I'm 6 days from my Buckmark, and my first 22 pistol, so I was happy to see it meet your approval.

OrangeNeckInNY said...

You're right, Tam. This is the first 1911 I've owned and I shouldn't be slagging on S&W's version of it. I just recently pieced together that you used to work at a gun shop (correct me if my assumption is wrong). Forgive me for not being as gun literate as you, for I had lived in NYC for over 28 years, and you have an idea how hard it is for one to own a gun there. It wasn't until I moved out that my interest in them was piqued, due in part to the availability and the ease of getting one (provided you don't have a criminal record).

The only other 1911 I've shot was my friend's Colt Delta Elite in the same chambering as the one I just bought. I went by what my gun shop guy told me; the reviews I read; the research I did, etc. I looked at the Dan Wesson (CZ-USA) version and read bad reviews about it, so I passed on that one. Mind you, this was only for 1911s in the 10mm chambering. The S&W in 10mm was not in production at the time I researched my gun, nor did my gun guy have any in his shop. So, it was either the Colt Delta Elite at the cost of $1600+ or my Kimber @ $1100.

So anyway, I'm looking at a S&W 627 chambered in .357 Magnum. What can you tell me about it?

Tam said...

Well, for starters, I love my PC627... :)

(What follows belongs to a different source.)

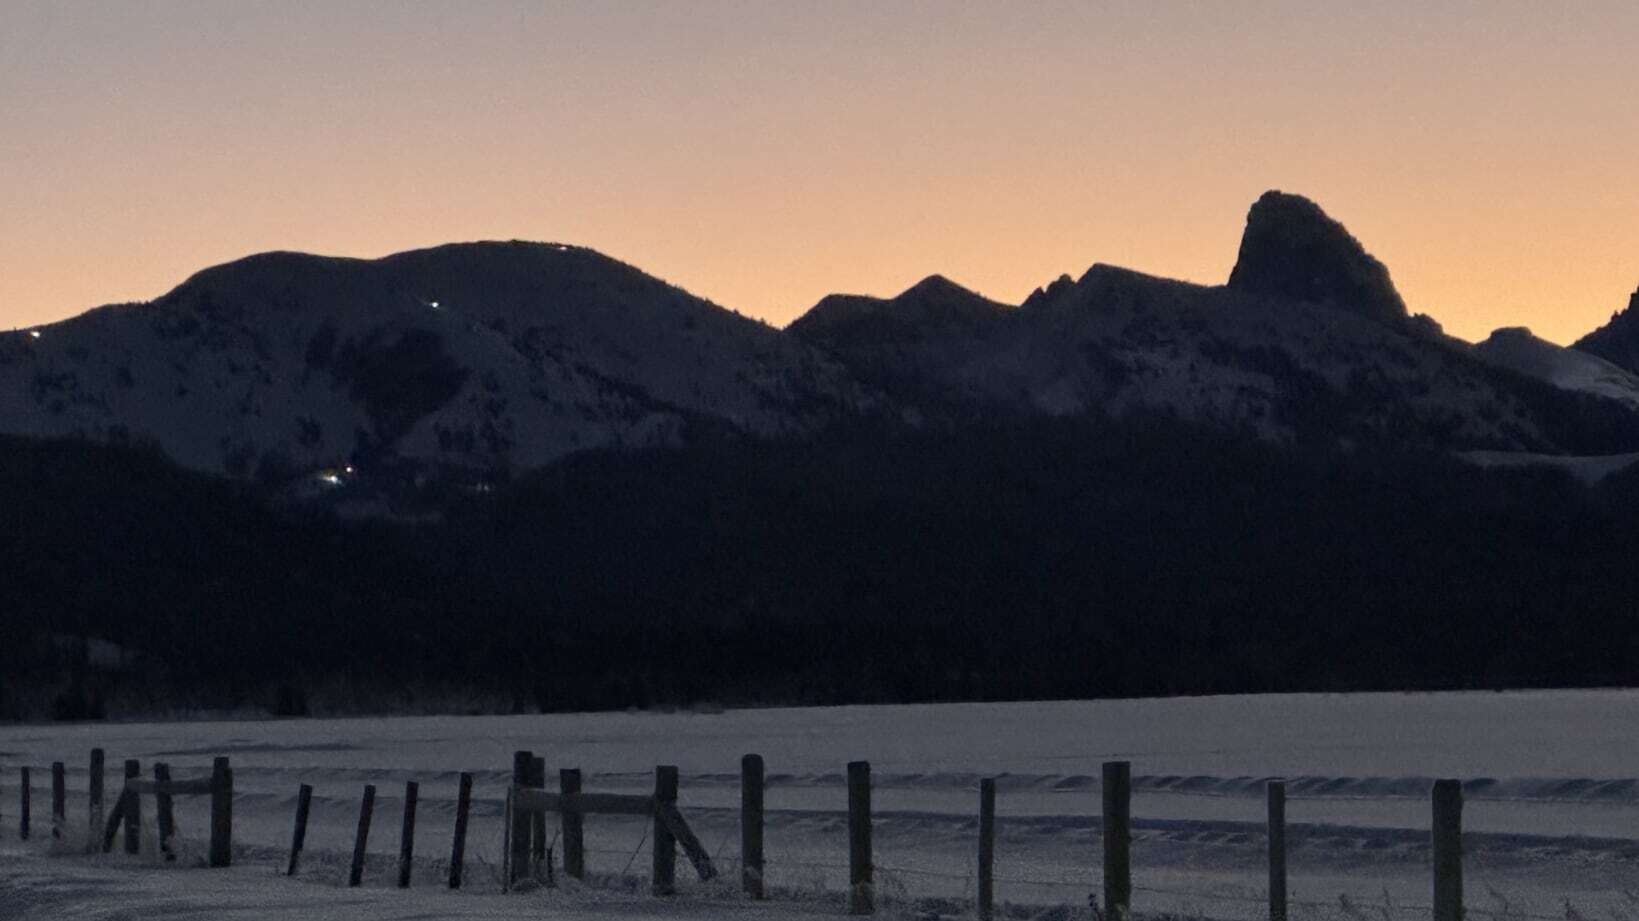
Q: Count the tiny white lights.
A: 5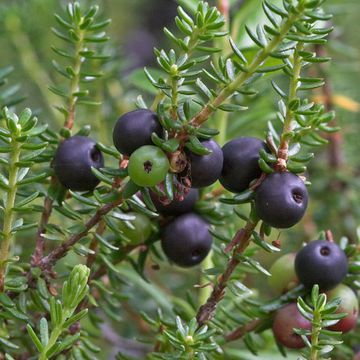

8 rounds of .357 Magnum? Who needs an autochucker? :D

OrangeNeckInNY said...

Yeah...8 rounds of .357 Magnum. I can't find the PC627 on S&W's website. I see my Model 627 Pro with the 5" barrel, but I don't see yours.

Matt G said...

Tam, what's the projected ballpark cost for a LTC set up like the one you used in class?

My boy Ambo Driver is thinking about going 9mm for daily carry, and we got to talking about single stack, quality, and of course price. He's looking pretty hard at G17s, which makes me die a little bit inside. ;)

Tam said...

orangeneckinny,

My PC627 is a 3" V-Comp; a very limited production Performance Center gun dating from '02 or '03.


Matt,

Figure a street price somewhere in the ~$800 range, plus the CTC grips.

Anonymous said...

Tam...I don't know if this is the spot to ask this question but do you have experience with the Sig 239 and if so, how would you compare it to the LTC for general range, home and carry use?

Thanks,

Alan

Tam said...

The P-239 is noticeably smaller than the LTC9, and probably easier for most people to carry. The LTC has the better trigger and longer sight radius, and most folks will probably shoot more accurately with it. I think either would be a good choice as a general CCW & casual range use kind of pistol.